07.17.07
Language, the Eternal Lie
Here’s a funny thing over at Salon about John and Elizabeth Edwards (emphasis mine):
By most accounts she has always been the campaign’s leading strategist and still is. But lately she has emerged as its leading risk taker, too. At the end of June she won the nation’s attention — and the gratitude of many — for confronting right-wing provocateur Ann Coulter live on MSNBC’s “Hardball,” after Coulter called John Edwards a “faggot” at a conservative conference in January, and joked in June about wishing he’d be assassinated.
She “won the nation’s attention”? On fucking Hardball? Think about how “meta” that is. Hardball itself pulls in about three or four hundred viewers a night. Mostly shut-ins and widow-women. But the clip of that manufactured “confrontation” —as scripted as a campaign ad— has probably been seen by a million. From there, including people like myself who have never actually seen the clip, it’s merely discussed by a few million more. What a sick snowball. Out of a nation of 300 million, a tiny fraction catch wind of some media-made shit-stir of a very minor celebrity candidate and Joan Walsh says the nation’s attention was “won”? When did that happen?

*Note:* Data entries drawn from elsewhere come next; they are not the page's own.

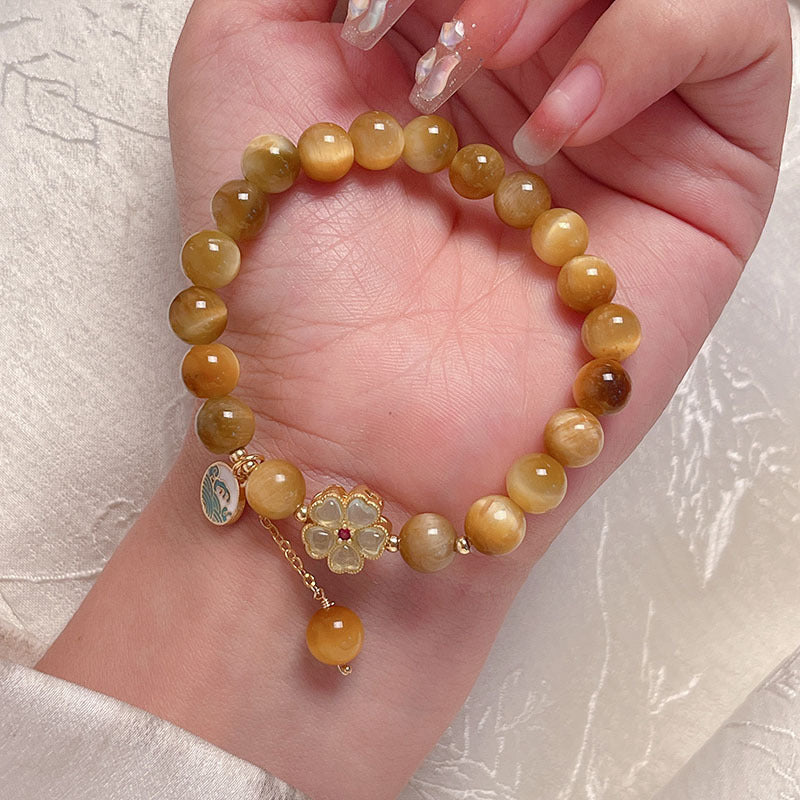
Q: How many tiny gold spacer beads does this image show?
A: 5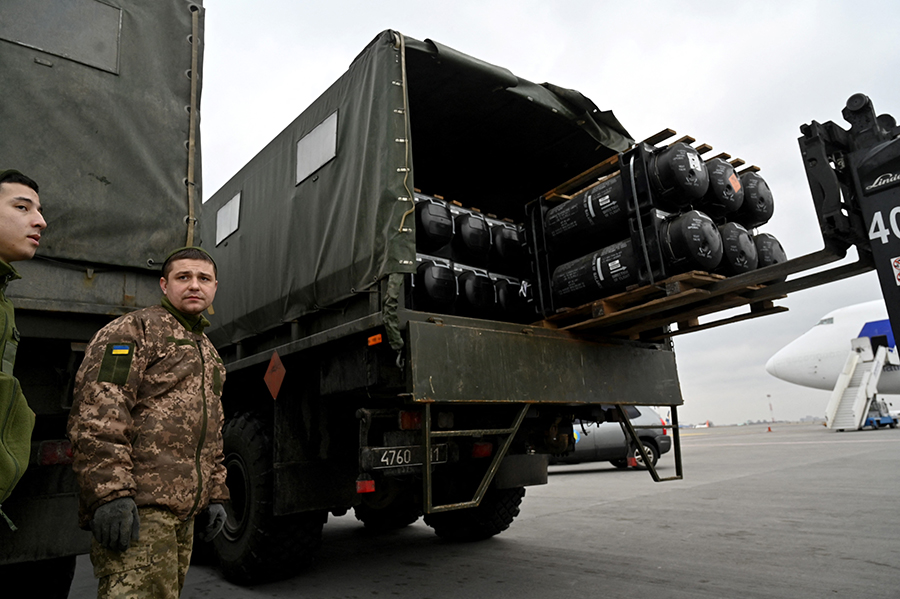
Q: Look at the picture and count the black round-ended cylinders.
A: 12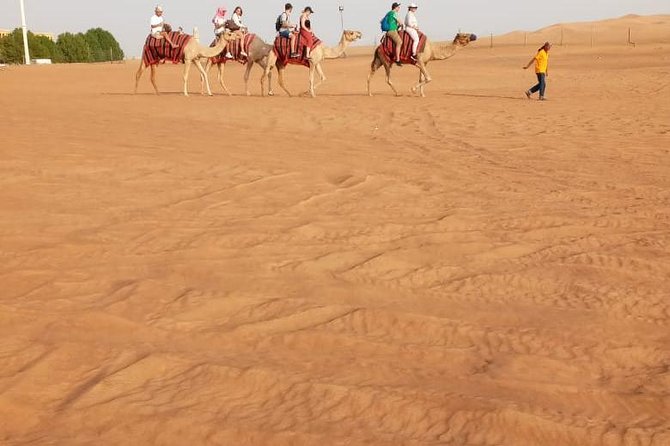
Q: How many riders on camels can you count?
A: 7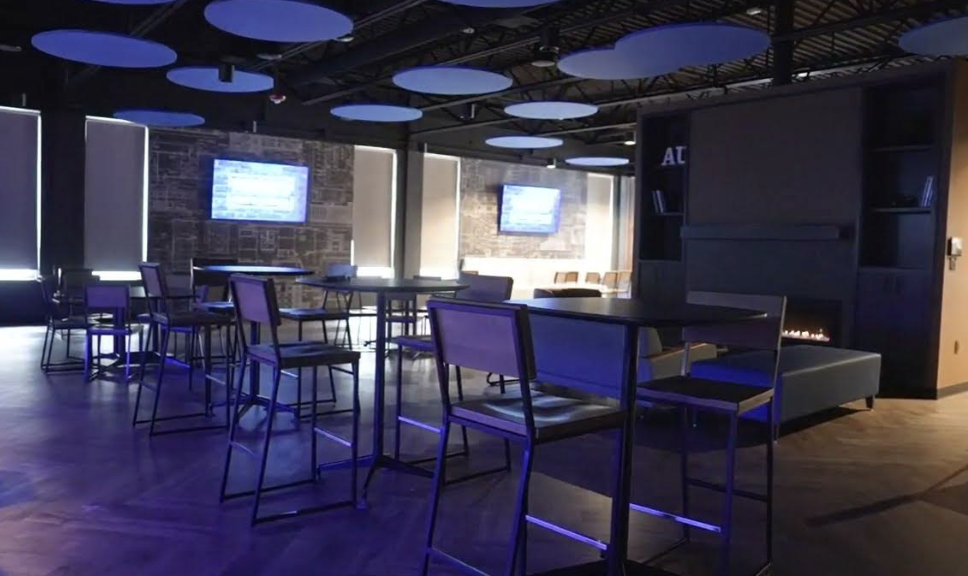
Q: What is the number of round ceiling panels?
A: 14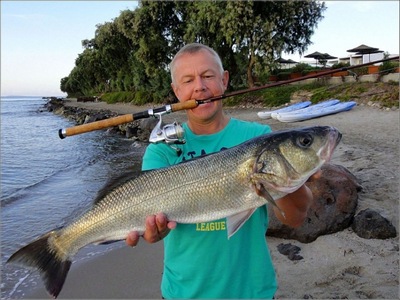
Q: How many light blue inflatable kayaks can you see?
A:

Oh, just about the time that phrase entered Ms. Walsh’s mind.
John Edwards’ recent demonstrations of the old adage that there’s no such thing as bad publicity are truly appalling. Be it the cornpone or the luxuriant locks, he really is, after all, no different from the sickening John Kerry: a user of women or emotions and even resumes —all in the pursuit of money and renown.
These are lightweight men. Folded doilies of masculinity. Their presence in the modern Democratic Party make me nostalge for stronger minds. Roosevelt, Truman, and Johnson. Dean Rusk and Henry Jackson. Substantial Democrats in foreign policy…
No. The nation’s attention has not been won.
I fear a calamity.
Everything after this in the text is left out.